§ WHAT IS BEING ASKED:
A word-for-word copy of the data, with no images, is the required answer.
++++++++
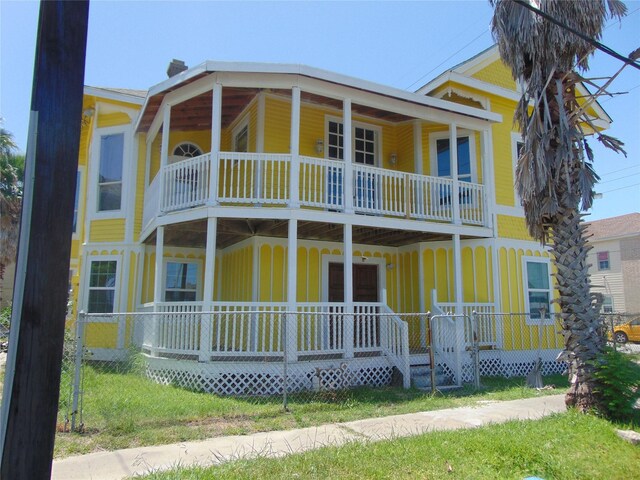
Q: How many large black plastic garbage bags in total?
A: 0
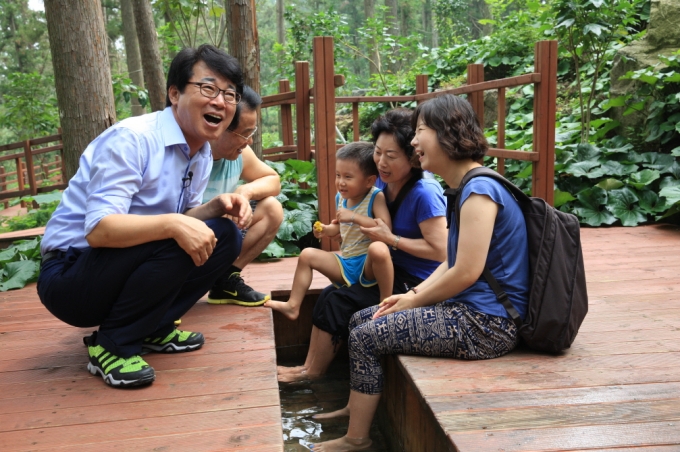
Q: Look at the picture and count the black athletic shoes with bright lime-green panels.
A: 2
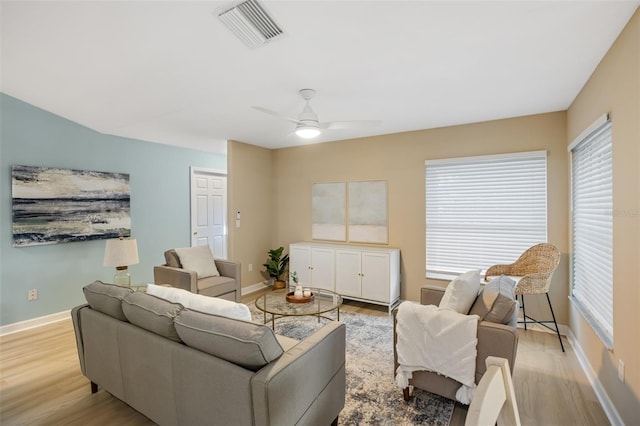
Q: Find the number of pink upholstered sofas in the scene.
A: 0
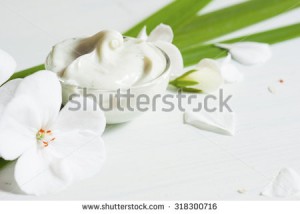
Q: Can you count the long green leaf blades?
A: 3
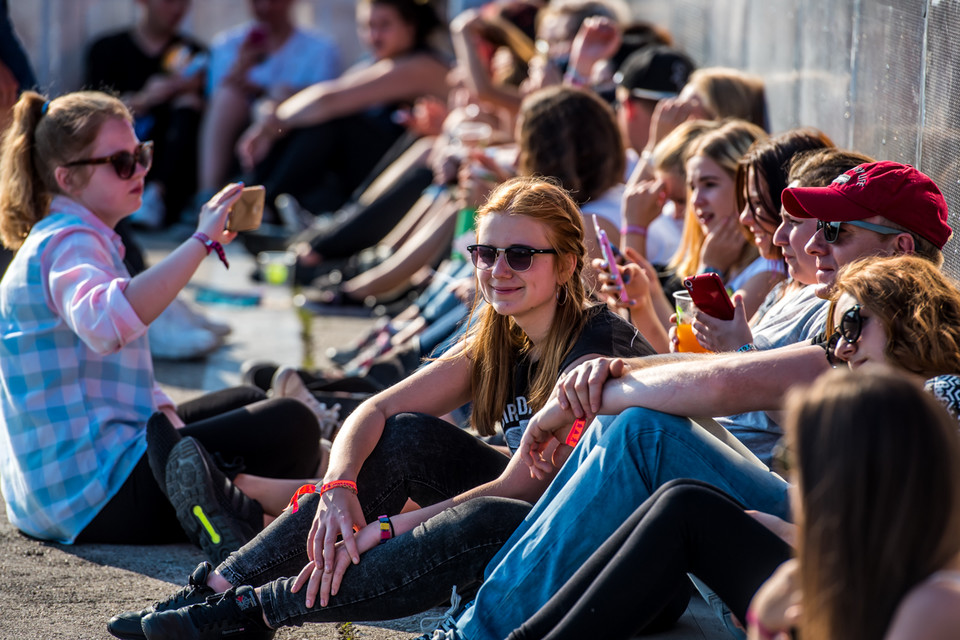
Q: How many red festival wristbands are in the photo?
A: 2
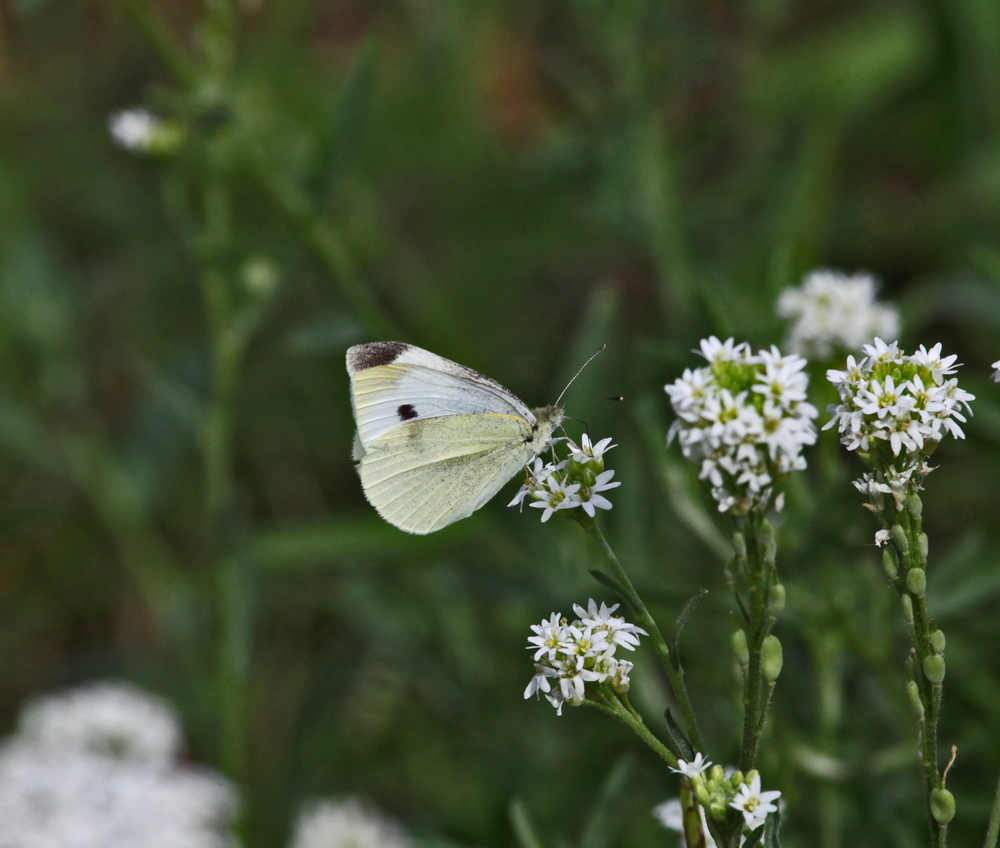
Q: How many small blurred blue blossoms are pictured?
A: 0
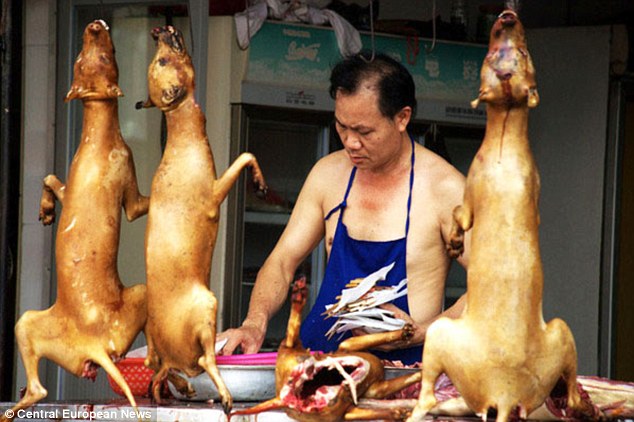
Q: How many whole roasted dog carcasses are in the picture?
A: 3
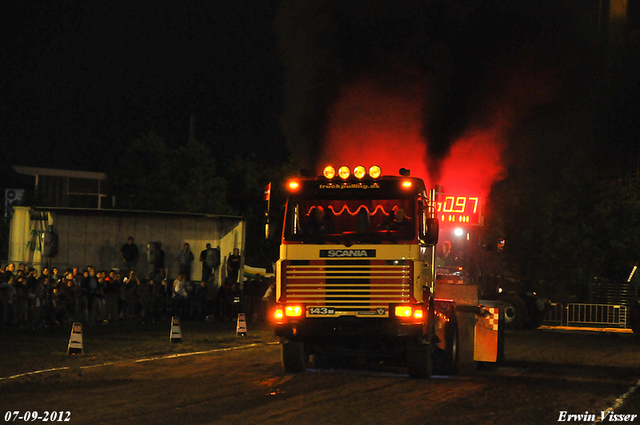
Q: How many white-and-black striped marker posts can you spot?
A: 3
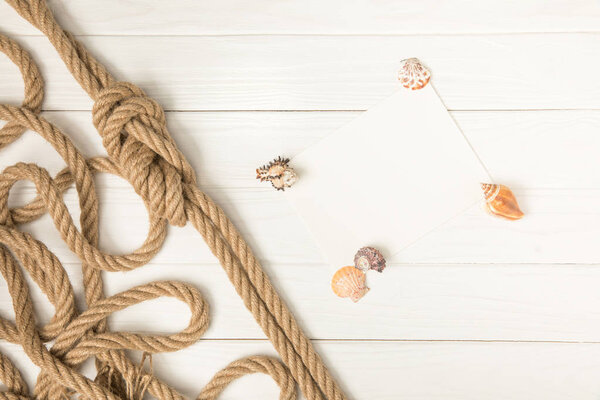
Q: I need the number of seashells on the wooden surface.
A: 5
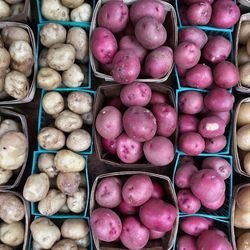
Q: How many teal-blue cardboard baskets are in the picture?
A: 10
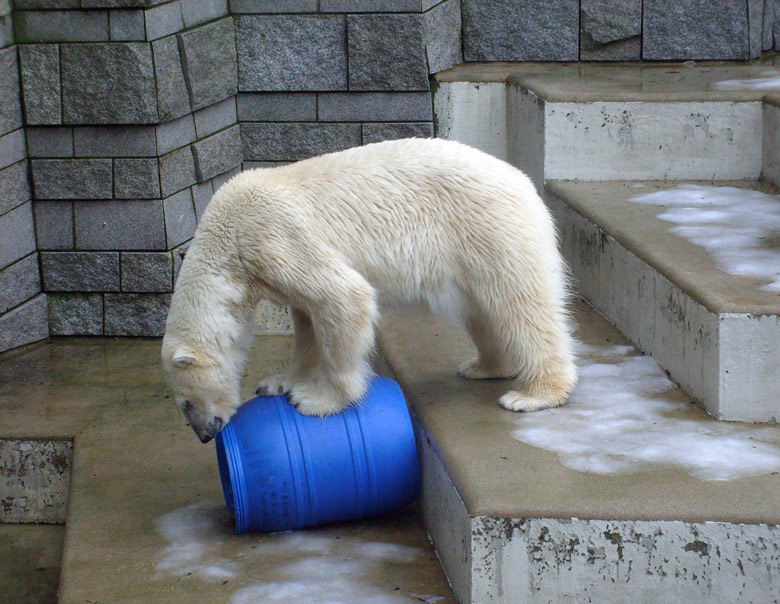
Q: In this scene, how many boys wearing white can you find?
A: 0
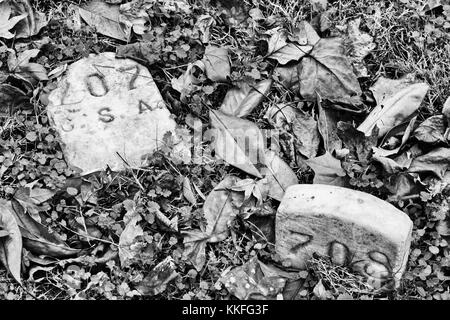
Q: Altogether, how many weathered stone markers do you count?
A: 2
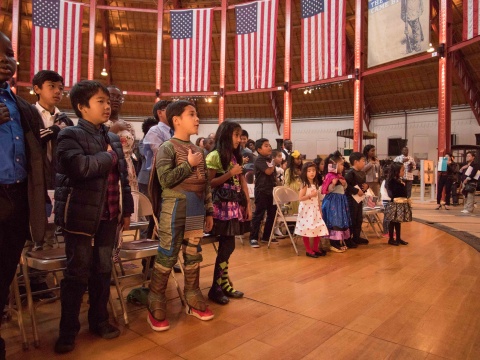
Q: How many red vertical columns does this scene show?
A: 7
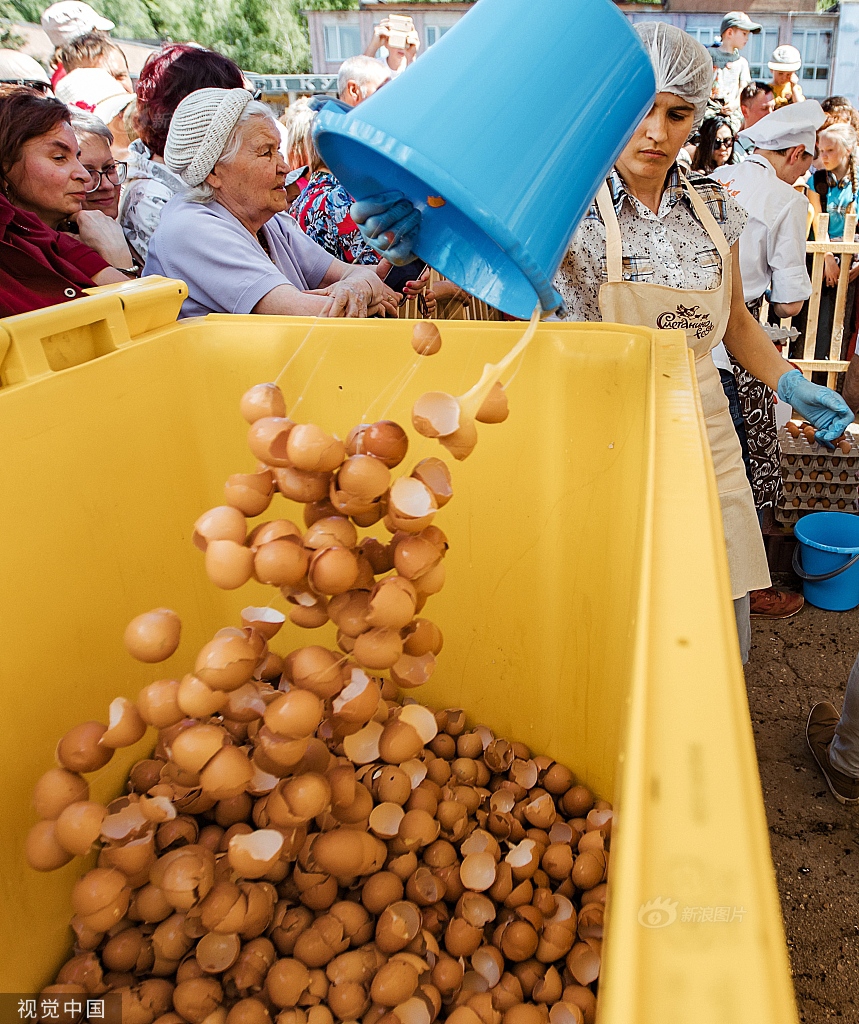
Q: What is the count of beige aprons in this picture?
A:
++++++++
§ REPLY TO THE TASK:
Q: How many large black plastic garbage bags in total?
A: 0
Q: Look at the picture and count the black athletic shoes with bright lime-green panels.
A: 2
Q: Find the number of pink upholstered sofas in the scene.
A: 0
Q: Can you count the long green leaf blades?
A: 3
Q: How many red festival wristbands are in the photo?
A: 2
Q: How many small blurred blue blossoms are pictured?
A: 0
Q: How many whole roasted dog carcasses are in the picture?
A: 3
Q: How many white-and-black striped marker posts can you spot?
A: 3
Q: I need the number of seashells on the wooden surface.
A: 5
Q: How many teal-blue cardboard baskets are in the picture?
A: 10
Q: In this scene, how many boys wearing white can you find?
A: 0
Q: Altogether, how many weathered stone markers do you count?
A: 2
Q: How many red vertical columns does this scene show?
A: 7
Q: What is the count of beige aprons in this picture?
A:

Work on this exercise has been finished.